第3の要因は県内におけるアカデミズムとジャーナリズムとの関係である。新聞社(沖縄タイムス社)とアカデミズム(琉球大学)が一体となって県内最大規模の総合美術展「沖展」を育て上げた。すくなくとも戦後70年代までは「沖展」において作家は育ってきたといえる。また、80年代後半に設立された県立芸術大学も90年代に入り、影響力が目に見えるようになった。
3.沖縄戦後美術の特色
沖縄の戦後美術史の特徴は、1.琉球王府時代の絵画の伝統は断絶し、日本本土から入って来た洋画が主流であることと、2.モダニズムの受容が戦後行われ、アンティ・モダニズムが群として出てこなかったこと。それは土着的前衛グループを生まなかった。3.政治的、社会的メッセージ性のある作品が少ないこと。4.日本的な画壇のヒエラルキーがないことなどが挙げられる。
4.沖縄戦後美術の時代区分
沖縄の戦後美術史は大きく4期に分けられる。
第1期は終戦から1949(昭和24)年の「沖展」開催までの4年間である。この時期は沖縄の美術の復興期で、画家たちが軍政府に集められ、美術技官として従事し、その後ニシムイの美術村が建設されるまでで、米軍政府の援助が大きな影響を与えた。
第2期は1950年代から70年代前半までで、モダニズムが開始され、反造形主義やネオ・ダダ的なグループ活動が出てきて終焉するまでである。

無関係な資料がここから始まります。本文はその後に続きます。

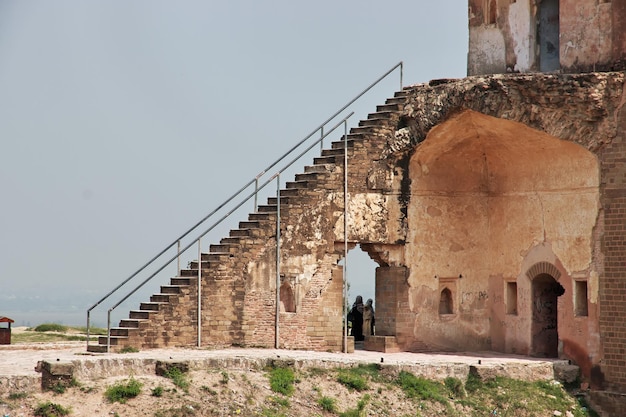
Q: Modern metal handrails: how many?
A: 2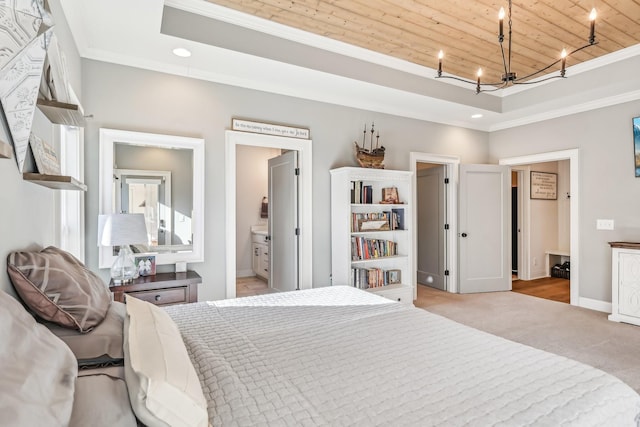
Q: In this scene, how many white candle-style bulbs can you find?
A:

第3期は復帰から70年代全般を通じて本土の団体展への系列が進む時期である。
第4期は80年代以降で、展示スペースが増大し、芸術大学が開学し、日本のバブル的消費経済がポストモダン的文化と共に沖縄の社会、文化に影響を及ぼす。また、沖縄が主体的に文化を発信しようとする時期である。